Now if we assume the quadratic polynomial detected has this shape, we can easily interpolate it. Indeed, it suffices to test the presence of every linear monomial (81 cubes need to be computed) and for every one detected, test the presence of the associated monomial of degree 2 as described earlier (most likely less than 10 extra cube computations). Then one can check whether the interpolated polynomial actually matches the behavior of the superpoly on the already computed cubes during the linearity and degree 2 tests. This works very well in practice and out of dozens of such polynomials interpolated after 799 rounds, this process only failed on one of them.

4.3 Results on 799 Rounds

Annex B lists all the linear and quadratic polynomials yielded after 799 rounds. The 6 quadratic polynomials, which were chronologically found first as subcubes of a large cube of size 40, have themselves a size between 34 and 37. The 12 linear polynomials, which were found later in a low-density large cube also of size 40, have a size between 32 and 33. As 12 key bits can be directly recovered thanks to the maxterms in less than \(2^{37}\) queries, a full key recovery is possible by adding a phase of \(2^{68}\) brute-force queries.

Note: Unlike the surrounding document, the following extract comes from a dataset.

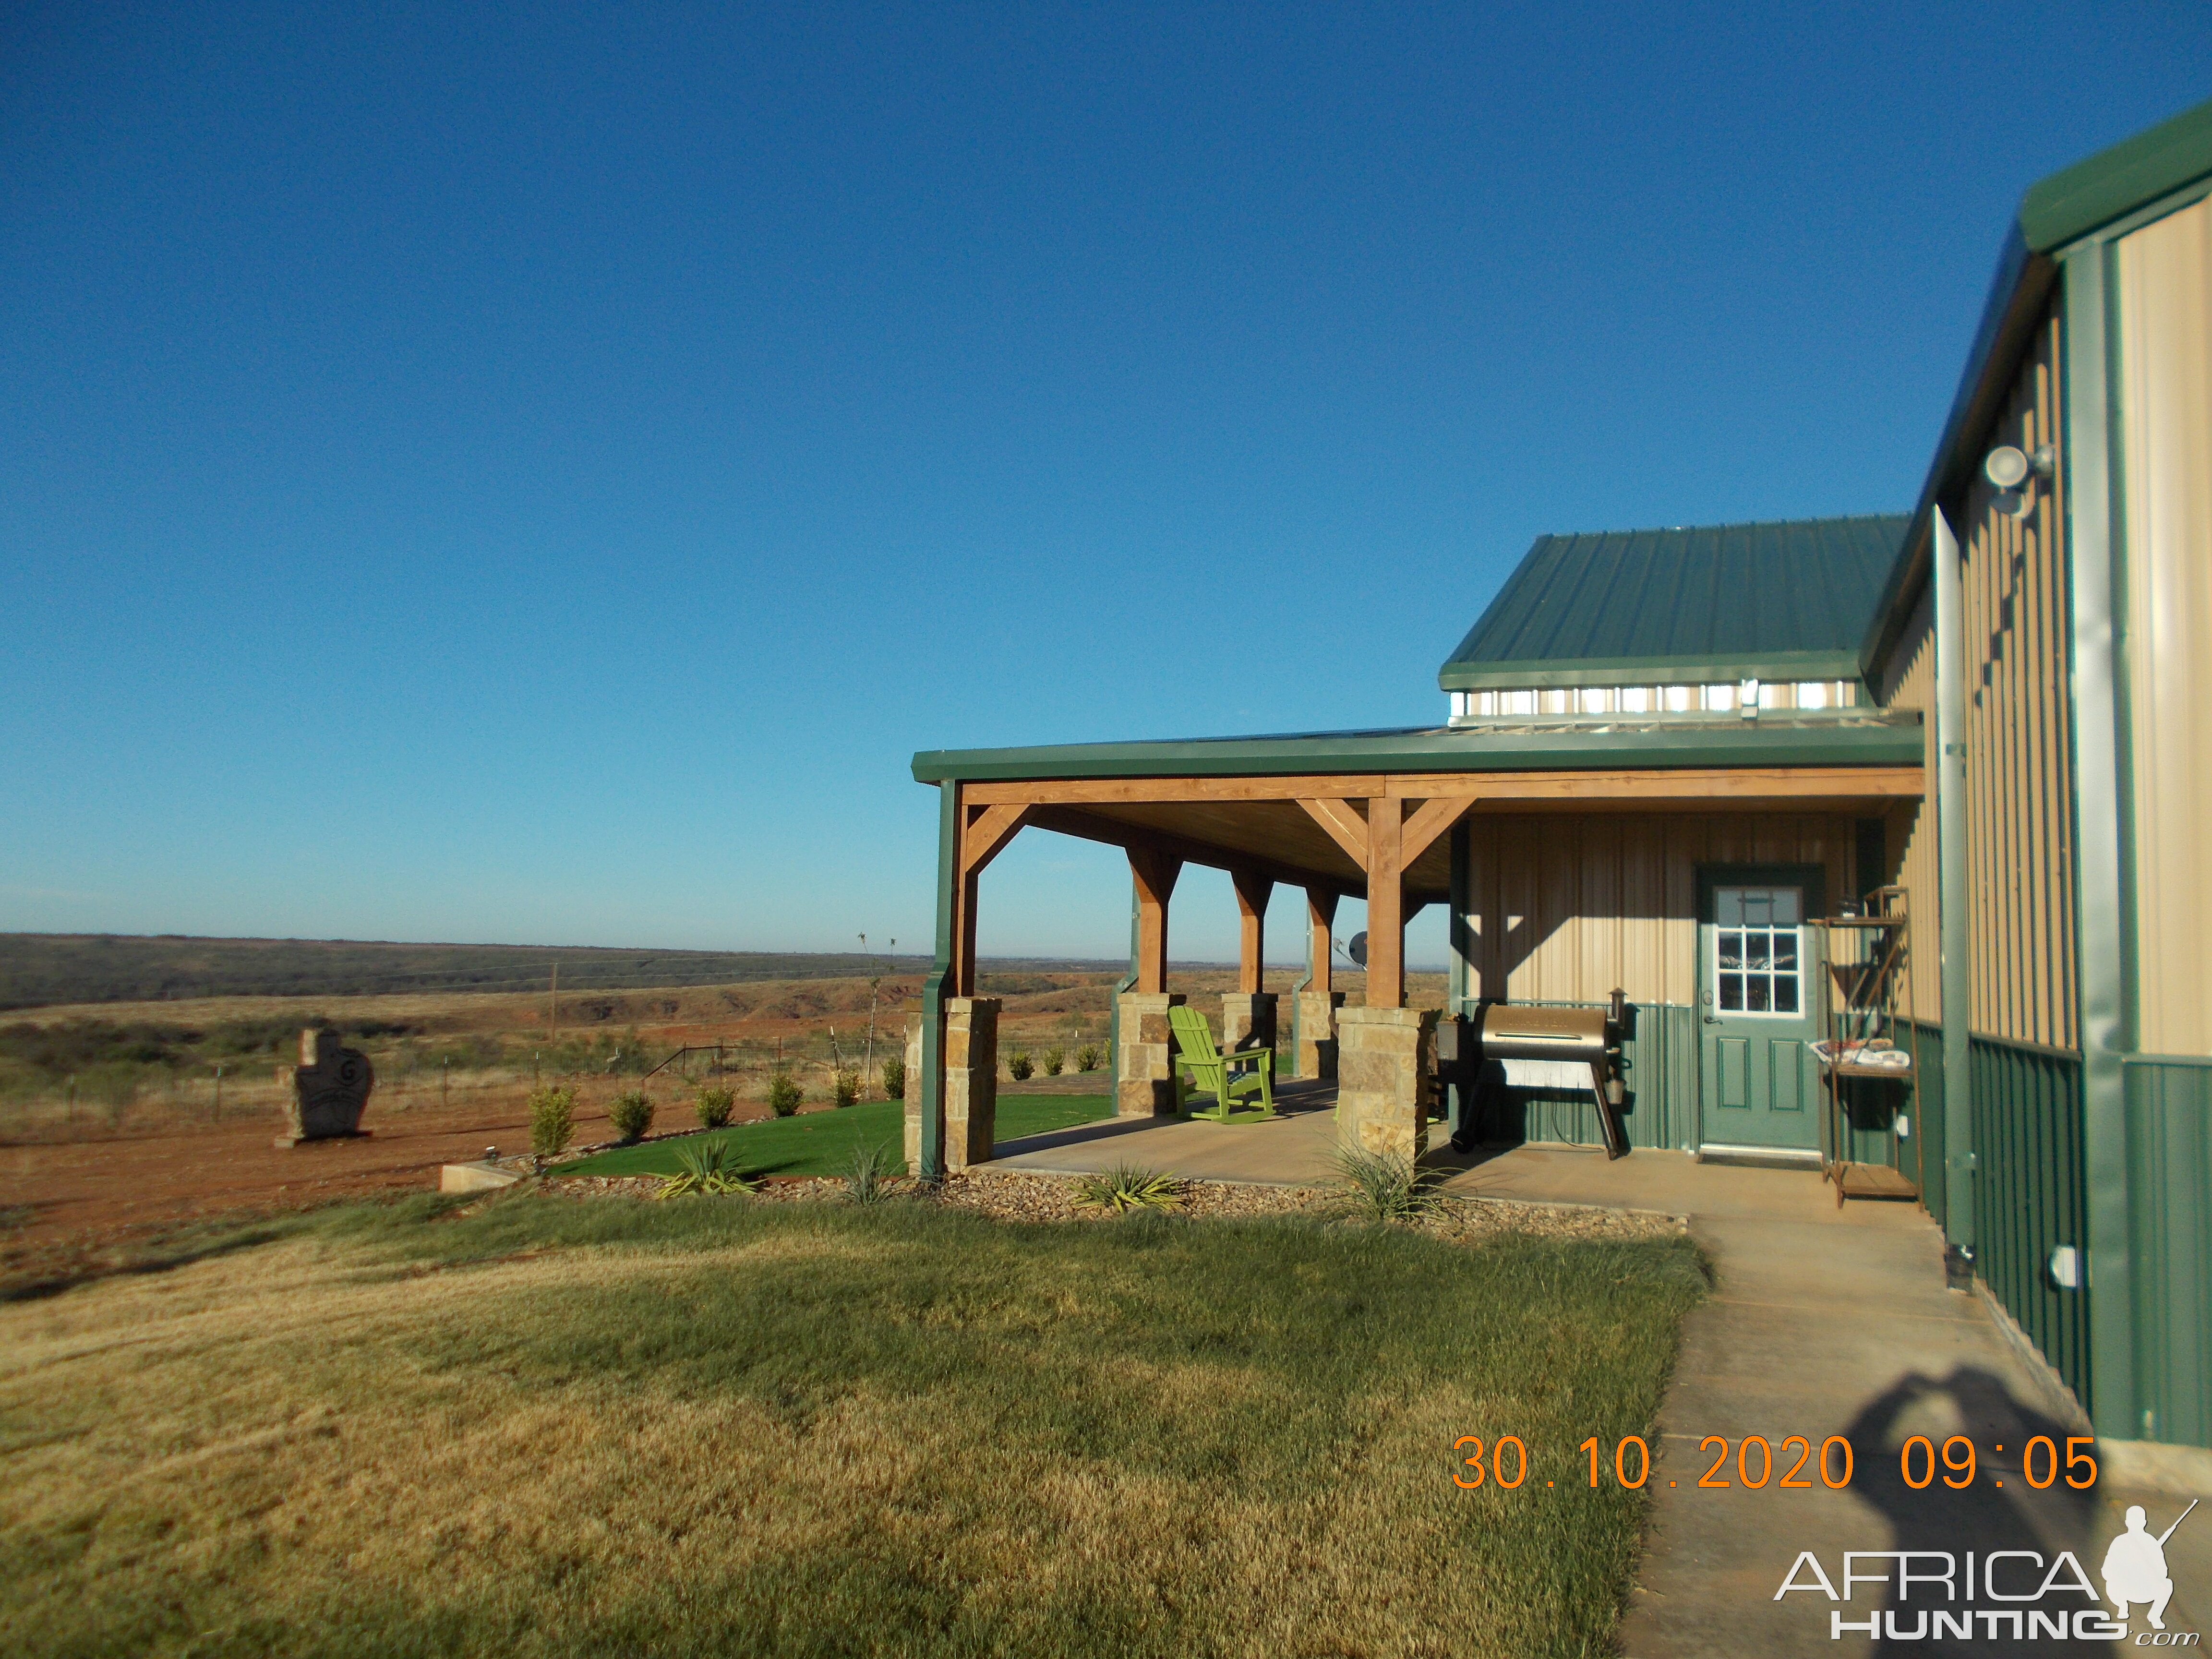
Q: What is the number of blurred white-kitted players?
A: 0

Furthermore, due to the simplistic nature of the 6 quadratic polynomials, which can be evaluated in less than \(2^{40}\) queries, the key space to be brute-forced can be reduced to \(2^{62}\) elements. Indeed, by choosing an assignment for every variable appearing in a quadratic expression but a linear one, the value of this linear variable becomes immediately known. Because all of the 6 quadratic polynomials discovered have at least one such distinct linear variable, the complexity is reduced by a factor of \(2^{6}\). In this regard, up to a certain point, quadratic polynomials provide as much information as linear ones.

5 Conclusion

We have used the Moebius transform to analyze the off-line complexity of cube attacks on Trivium. We propose a new technique to decrease the density of the polynomials in Trivium and using this technique we were able to find 42 linear relations between key bits after 784 rounds for the first time, providing the first full key recovery attack at 784 rounds, feasible in about 15 min on a regular computer. Besides, we have recovered 12 key bits and 6 quadratic relations after 799 rounds of initialization of Trivium. We also provided a method to empirically select cubes yielding low degree polynomials.